REPUBLIKA.CO.ID, BANDUNG -- Pemerintah provinsi Jawa Barat (Pemprov Jabar) mendesak pemerintah pusat untuk segera menerbitkan peraturan turunan dari Undang-Undang Nomor 30/ 2014 tentang Administrasi Negara berupa peraturan pemerintah (PP). Hal ini, sangat penting agar aparatur negara lebih tenang dalam menjalankan tugasnya.
Menurut Gubernur Jabar Ahmad Heryawan, selama ini aparatur negara mulai dari kepala daerah (gubernur, bupati/ wali kota), Pegawai Negeri Sipil (PNS) dan DPRD sering mengeluh selalu takut saat menjalankan tugas. Mereka khawatir, membuat kesalahan yang berpotensi menjadi temuan dari para penegak hukum.
"Ada nuansa ketakutan saat menjalankan tugas. Hal ini terjadi di Pemprov. Dulu, berebutan yang ingin menjadi Pimpro, tapi sekarang banyak yang enggak mau. Bahkan ada Eselon III yang enggak mau jadi PPK," ujar Heryawan kepada wartawan di Gedung Sate, Rabu (25/2).
Menurut Heryawan, kondisi tersebut sangat berbahaya. Karena, dikhawatirkan mengganggu proses pembangunan. Sebab, aparatur negara terlalu takut saat menjalankan tugas.
Heryawan mencontohkan, anggaran pemerintah diketok pada awal tahun. Tapi, aparatur negara yang terlalu takut pasti akan banyak melakukan konsultasi ke berbagai pihak. Akibatnya, program berjalan kurang optimal karena baru dilaksanakan pada akhir tahun.
"Karena terlalu banyak konsultasi sehingga banyak program yang terbengkalai," katanya.
Namun, kata Heryawan, sekarang para aparatur negara akan lebih tenang dalam menjalankan tugas karena sudah ada Undang-Undang Nomor 30 Tahun 2014 tentang Administrasi Negara.
UU tersebut, akan melengkapi aturan serupa lainnya yakni UU Nomor 23 Tahun 2014 tentang Pemerintah Daerah (Pemda) dan UU Nomor 5 Tahun 2014 tentang Aparat Sipil Negara.

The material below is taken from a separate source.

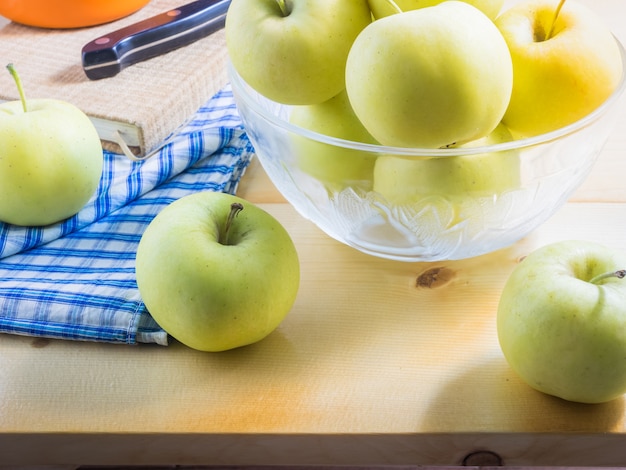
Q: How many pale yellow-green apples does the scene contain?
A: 9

Heryawan meminta, kementerian terkait seperti Kemendagri maupun Kemen PAN untuk segera membuat aturan turunan dari UU Administrasi Negara. Hal ini agar UU tersebut dapat segera diterapkan dan lebih mudah dipahami pahami aparatur negara.
"Kami ingin aparatur negara yang menjalankan tugasnya dengan benar dapat terlindungi," katanya.

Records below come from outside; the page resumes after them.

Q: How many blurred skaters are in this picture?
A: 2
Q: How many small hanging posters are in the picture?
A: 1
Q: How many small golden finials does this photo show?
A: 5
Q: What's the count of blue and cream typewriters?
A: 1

Dikatakan Heryawan, kesalahan yang dilakukan aparatur negara pada dasarnya dapat terukur. Lembaga yang berwenang mengukur kesalahan tersebut bukan penegak hukum, melainkan Aparat Pengawas Internal Pemerintahan (APIP).

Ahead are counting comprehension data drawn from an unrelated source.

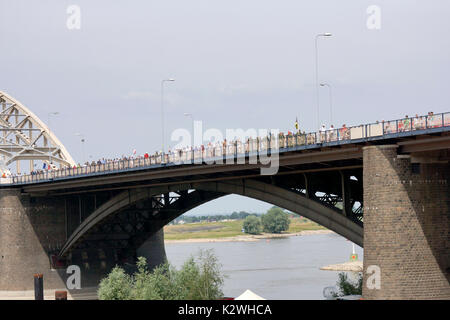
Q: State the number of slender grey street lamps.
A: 6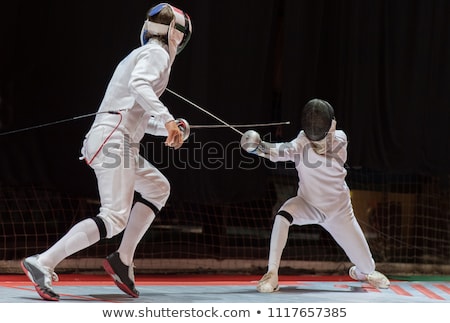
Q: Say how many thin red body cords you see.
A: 1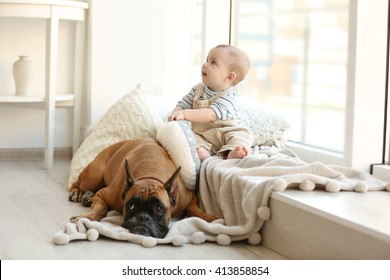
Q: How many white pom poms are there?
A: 13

APIP, kata dia, akan memeriksa terlebih dahulu jika terjadi sebuah kesalahan yang dilakukan aparatur negara. Jika kesalahan tersebut bersifat administrasi maka diselesaikan secara administrasi.
Heryawan mendukung jika APIP dikelola pemerintah pusat melalui BPKP yang berada langsung dibawah Presiden. Dengan demikian, maka APIP akan terkesan lebih berwibawa. Karena, masyarakat yang punya temuan bisa langsung menyampaikan laporannya kepada APIP.
"Kalau API dari inspektorat takut ada sangkaan anak buah kepala daerah," katanya.